On this week's Golf Weekly Joe Molloy, Peter Lawrie and Gary Murphy discussed the struggles of many young Irish players to find their feet on tour in recent years.
The discussion was sparked by comments made by Damien McGrane after last week's Irish Open.
"It was a lonely experience last week with so few Irish players about. Like, an Irish Open is about Irish players featuring and possibly bettering themselves and maybe making a future. But last week there was hardly any fat on the bones. There's a kink in the system somewhere from leading amateur to leading tour pro," McGrane told Greg Allen on RTÉ Radio One.
"The new men are struggling still to find their feet and struggling to establish themselves on the tour and then the vacuum falls in behind them.

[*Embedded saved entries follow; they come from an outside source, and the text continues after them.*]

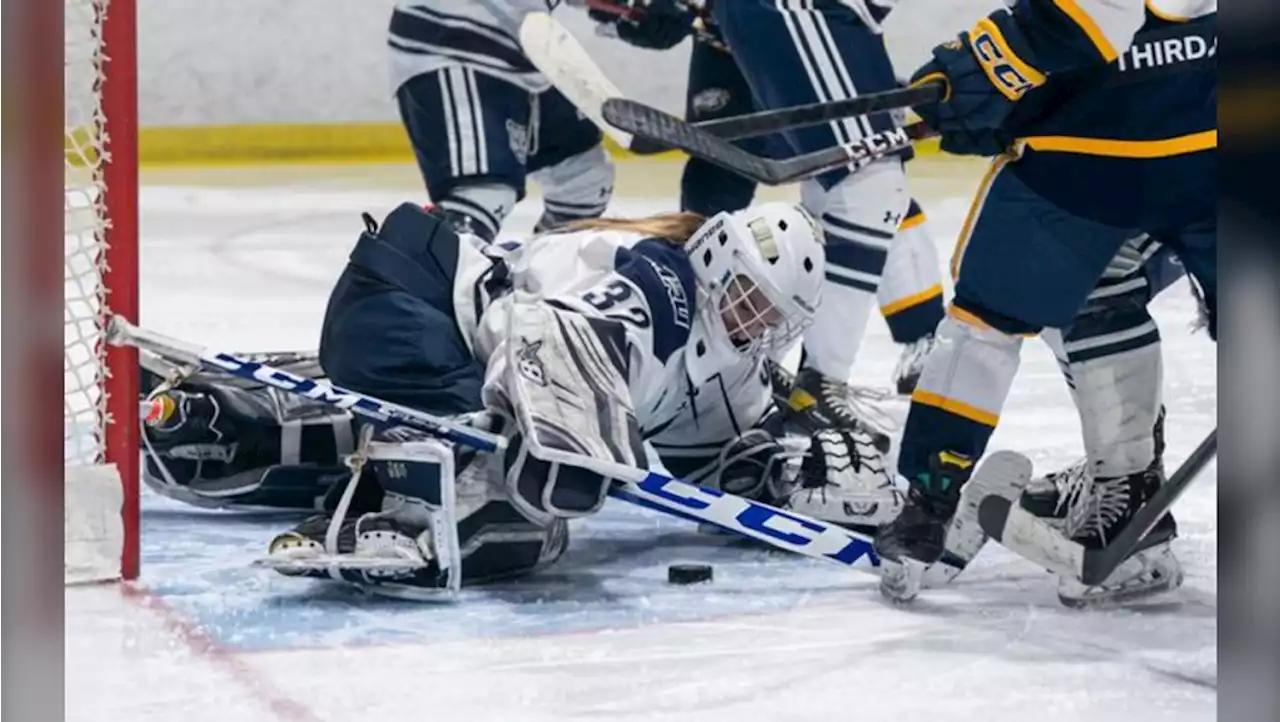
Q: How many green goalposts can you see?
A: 0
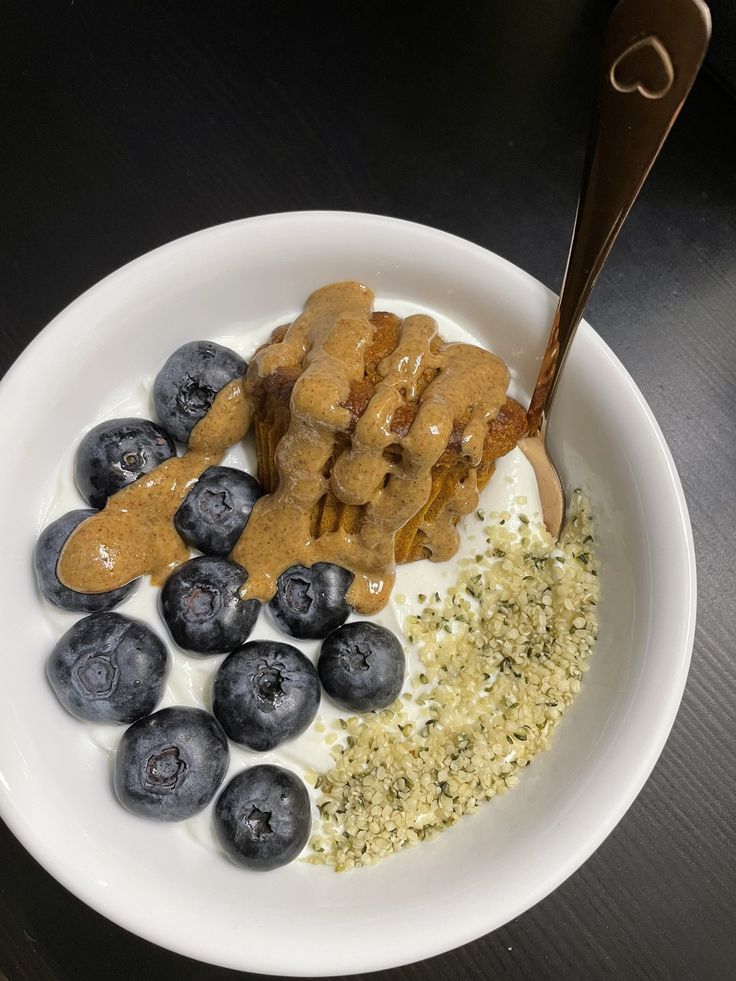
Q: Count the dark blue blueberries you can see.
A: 11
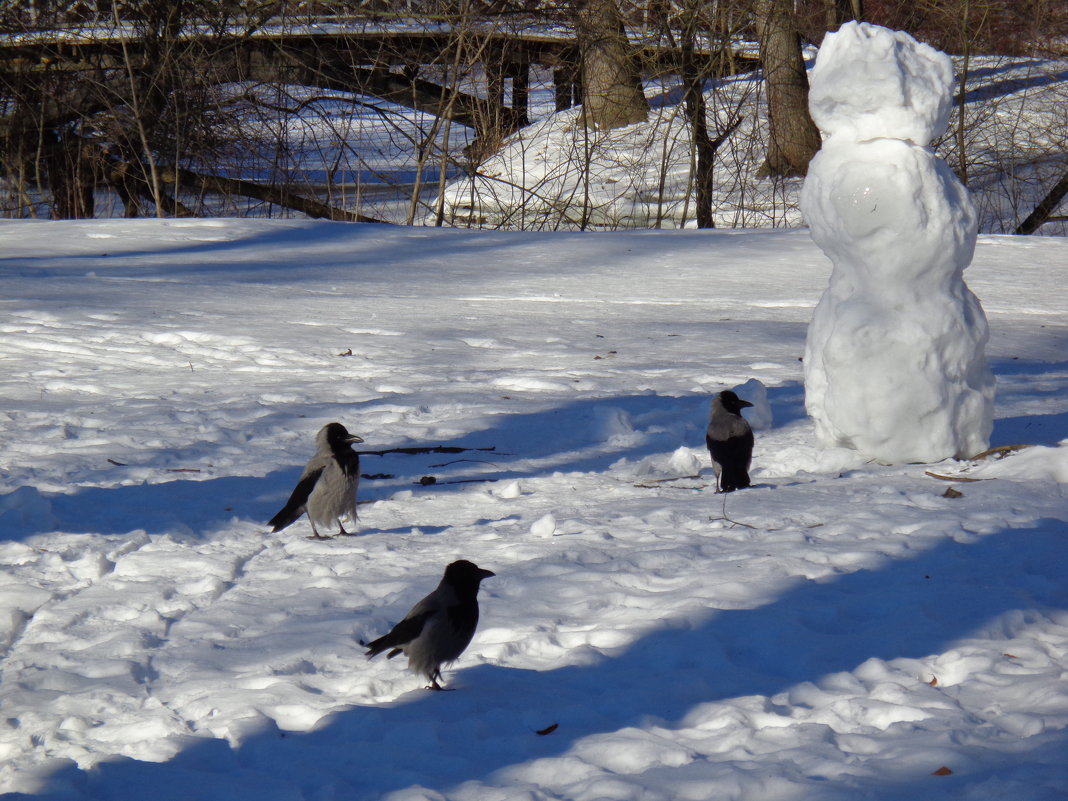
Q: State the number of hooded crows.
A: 3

"The few guys who have made it have made it and made it big but there are too many guys falling by the wayside. I believe that our leading players need to embrace them more, need to help them, nurture them and nurse them along. There are a lot of guys getting caught in the quicksand and disappear. And these are good players."
Lawrie and Murphy agreed with much of what McGrane had to say.
"There is a gap there and there always has been a gap between being a top amateur and being successful as a professional," Lawrie said.
"I was lucky enough that I got support and I got help. I was able to phone up Padraig Harrington or Gary and seek advice and get that little bit of help.
"I feel though that when the current players leave the amateur ranks, they nearly know it all but they actually know nothing."
Lawrie said that only once or twice in the past five years has a player come to him for advice.
"I have put it out there many, many times. If anybody wants to phone me up or have a cup of tea, I’d be delighted to help," he said.
"These guys need support, they need more than money in their back pocket, they need to be shown the way."
"I’ve had very few young pros call me for advice. It’s not that we have all the answers but at least we've been there and we've lived it," Murphy said.
He also pointed out that the problem is not that Ireland is not producing promising players as we just have to look back to the 2015 Walker Cup for example.
"Paul Dunne, Jack Hume, Gary Hurley, Cormac Sharvin and Gavin Moynihan. That’s only five years ago and there’s not one of them with full status on the European Tour now," Murphy said.
"I know Paul has been unlucky with injuries. Gavin Moynihan is hugely talented but they’re all hugely talented.
"The same thing seems to be happening to all of them though. We’re not seeing the progression from the young Irish players coming through.
"There need to be more supports in place from a management side. But, who wants to pick up the baton? I tried it a little bit but it’s a very difficult space."